Re: Refactor backup related code (was: Is it correct to say, "invalid data in file \"%s\"", BACKUP_LABEL_FILE in do_pg_backup_stop?)

From: Bharath Rupireddy <bharath(dot)rupireddyforpostgres(at)gmail(dot)com>
To: Fujii Masao <masao(dot)fujii(at)oss(dot)nttdata(dot)com>
Cc: Michael Paquier <michael(at)paquier(dot)xyz>, David Steele <david(at)pgmasters(dot)net>, Kyotaro Horiguchi <horikyota(dot)ntt(at)gmail(dot)com>, PostgreSQL Hackers <pgsql-hackers(at)lists(dot)postgresql(dot)org>
Subject: Re: Refactor backup related code (was: Is it correct to say, "invalid data in file \"%s\"", BACKUP_LABEL_FILE in do_pg_backup_stop?)
Date: 2022-09-18 07:53:57
Message-ID: CALj2ACX0wjo+49hbUmvc_zT1zwdqFOQyhorN0Ox-Rk6v97Nejw@mail.gmail.com
Views: Raw Message | Whole Thread | Download mbox | Resend email
Thread:
Lists: pgsql-hackers

On Sun, Sep 18, 2022 at 7:38 AM Fujii Masao <masao(dot)fujii(at)oss(dot)nttdata(dot)com> wrote:
>
> On 2022/09/17 16:18, Bharath Rupireddy wrote:
> > Good idea. It makes a lot more sense to me, because xlog.c is already
> > a file of 9000 LOC. I've created xlogbackup.c/.h files and added the
> > new code there. Once this patch gets in, I can offer my hand to move
> > do_pg_backup_start() and do_pg_backup_stop() from xlog.c and if okay,
> > pg_backup_start() and pg_backup_stop() from xlogfuncs.c to
> > xlogbackup.c/.h. Then, we might have to create new get/set APIs for
> > XLogCtl fields that do_pg_backup_start() and do_pg_backup_stop()
> > access.
>
> The definition of SessionBackupState enum type also should be in xlogbackup.h?
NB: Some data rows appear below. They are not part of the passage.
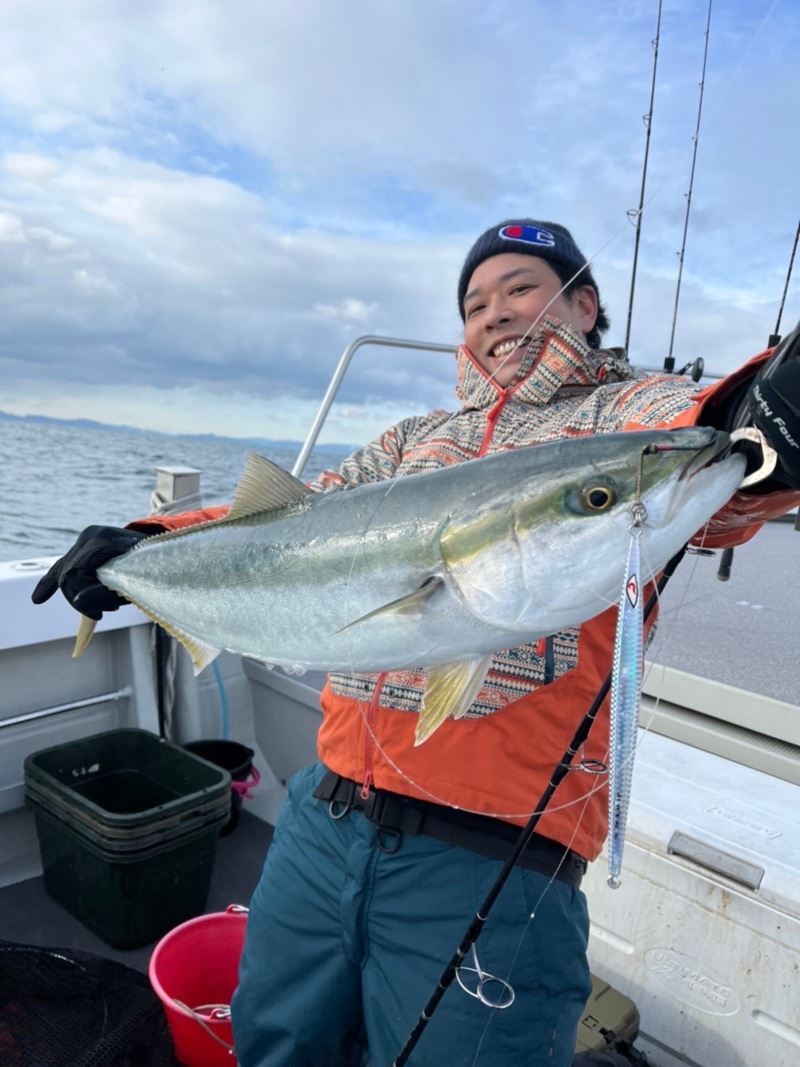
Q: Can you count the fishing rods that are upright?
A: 3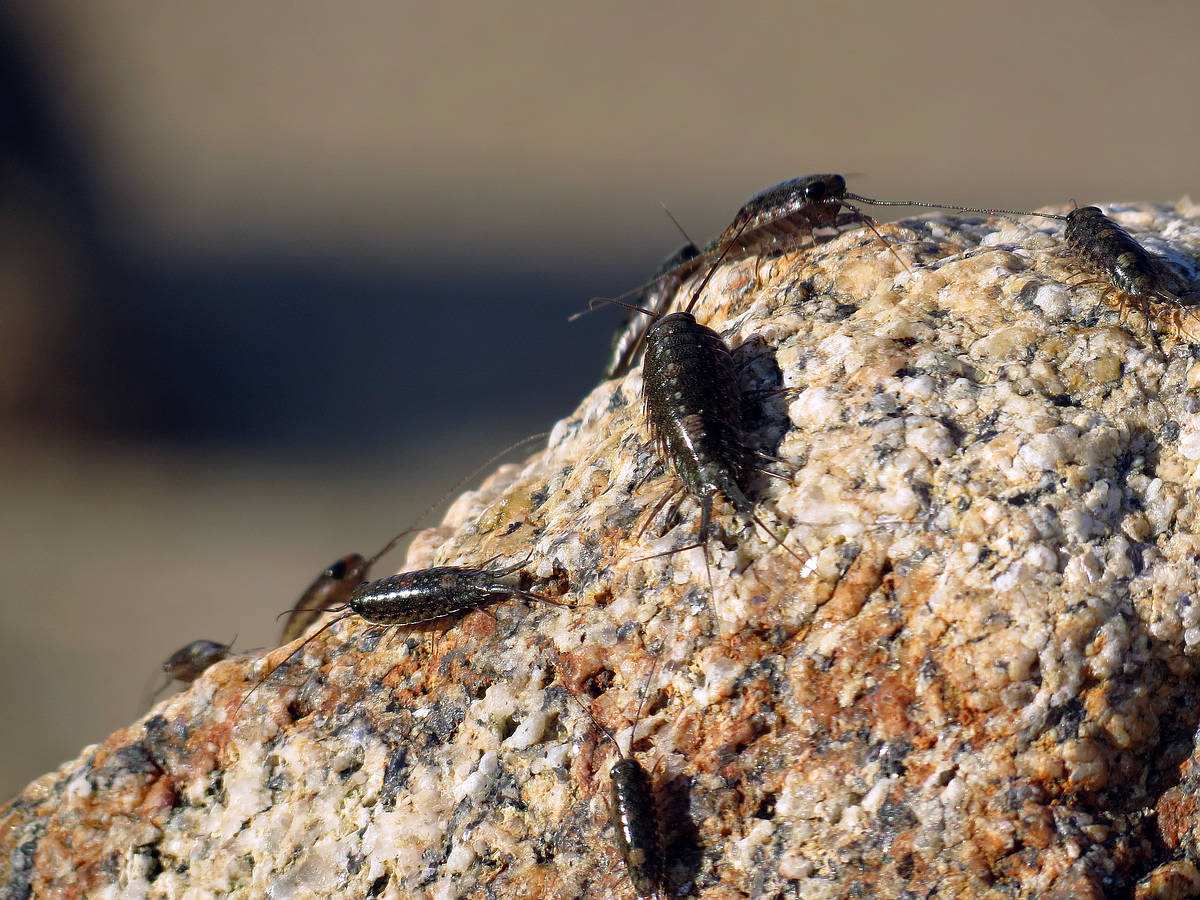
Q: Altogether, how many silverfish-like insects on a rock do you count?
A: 8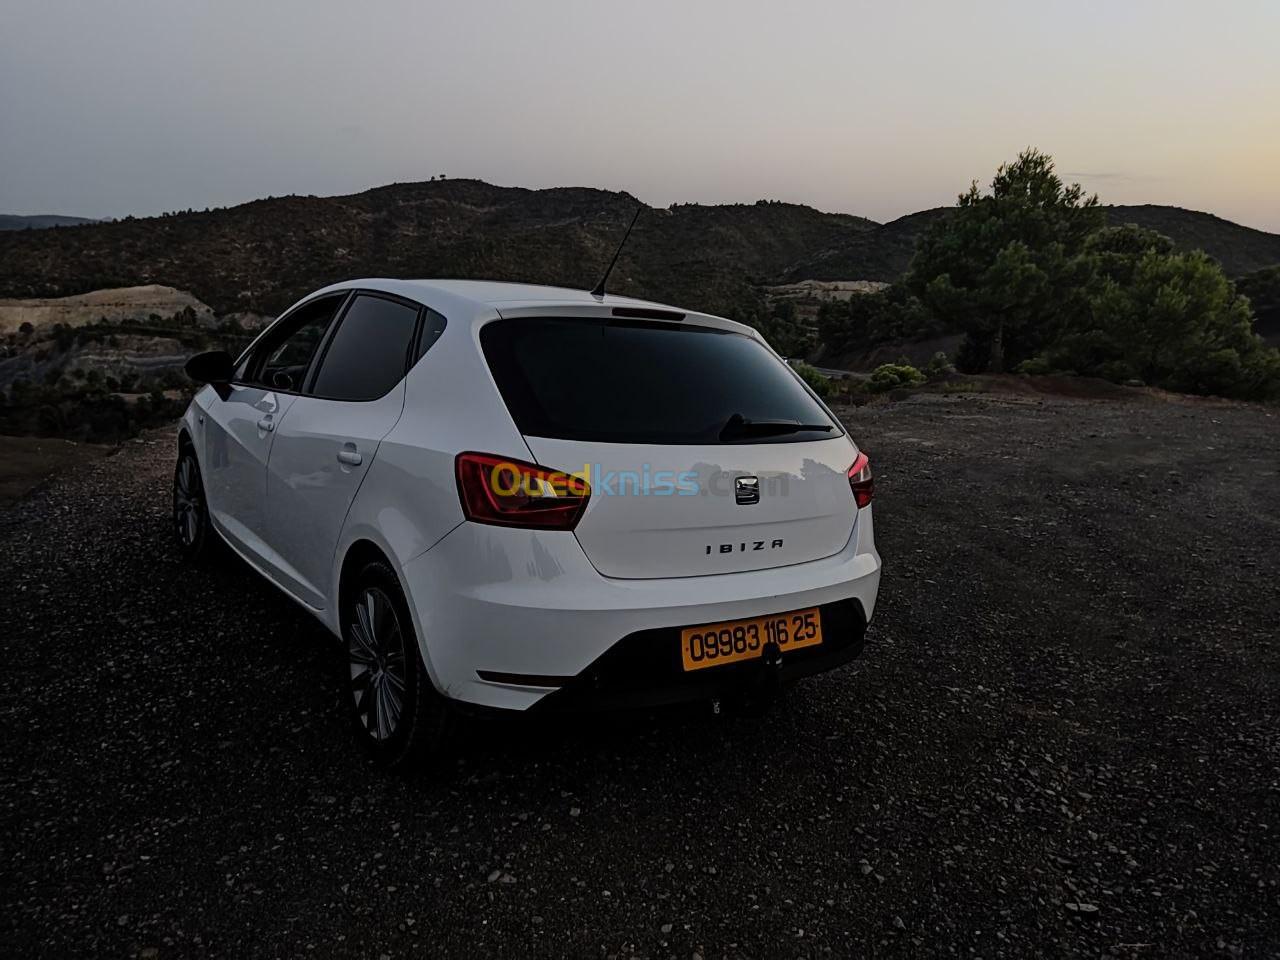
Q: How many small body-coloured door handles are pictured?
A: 2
Correct. Basically, all the backup related code from xlog.c,
xlogfuncs.c and elsewhere can go to xlogbackup.c/.h. I will focus on
that refactoring patch once this gets in.

> > We need to carry tablespace_map contents from do_pg_backup_start()
> > till pg_backup_stop(), backup_label and history_file too are easy to
> > carry across. Hence it will be good to have all of them i.e.
> > tablespace_map, backup_label and history_file in the BackupState
> > structure. IMO, this way is good.
>
> backup_label and history_file are not carried between pg_backup_start()
> and _stop(), so don't need to be saved in BackupState. Their contents
> can be easily created from other saved fields in BackupState,
> if necessary. So at least for me it's better to get rid of them from
> BackupState and don't allocate TopMemoryContext memory for them.

Yeah, but they have to be carried from do_pg_backup_stop() to
pg_backup_stop() or callers and also instead of keeping tablespace_map
in BackupState and others elsewhere don't seem to be a good idea to
me. IMO, BackupState is a good place to contain all the information
that's carried across various functions. I've changed the code to
lazily (upon first use in the backend) allocate memory for all of them
as we're concerned of the memory allocation beforehand.

> > Yeah, I think that can be solved by passing in backup_state to
> > do_pg_abort_backup(). If okay, I can work on this too as 0002 patch in
> > this thread or we can discuss this separately to get more attention
> > after this refactoring patch gets in.
>
> Or, to avoid such memory bloat, how about allocating the memory for
> backup_state only when it's NULL?

Ah my bad, I missed that. Done now.

> > I'm attaching v5 patch with the above review comments addressed,
> > please review it further.
>
> Thanks for updating the patch!

Thanks for reviewing it.

> + char startxlogfile[MAXFNAMELEN_BACKUP]; /* backup start WAL file */
> <snip>
> + char stopxlogfile[MAXFNAMELEN_BACKUP]; /* backup stop WAL file */
>
> These file names seem not necessary in BackupState because they can be
> calculated from other fields like startpoint and starttli, etc when
> making backup_label and history file contents. If we remove them from
> BackupState, we can also remove the definition of MAXFNAMELEN_BACKUP
> macro from xlogbackup.h.

Done.

> + /* construct backup_label contents */
> + build_backup_content(state, false);
>
> In basebackup case, build_backup_content() is called unnecessary twice
> because do_pg_stop_backup() and its caller, perform_base_backup() call
> that. This makes me think that it's better to get rid of the call to
> build_backup_content() from do_pg_backup_stop(). Instead its callers,
> perform_base_backup() and pg_backup_stop() should call that.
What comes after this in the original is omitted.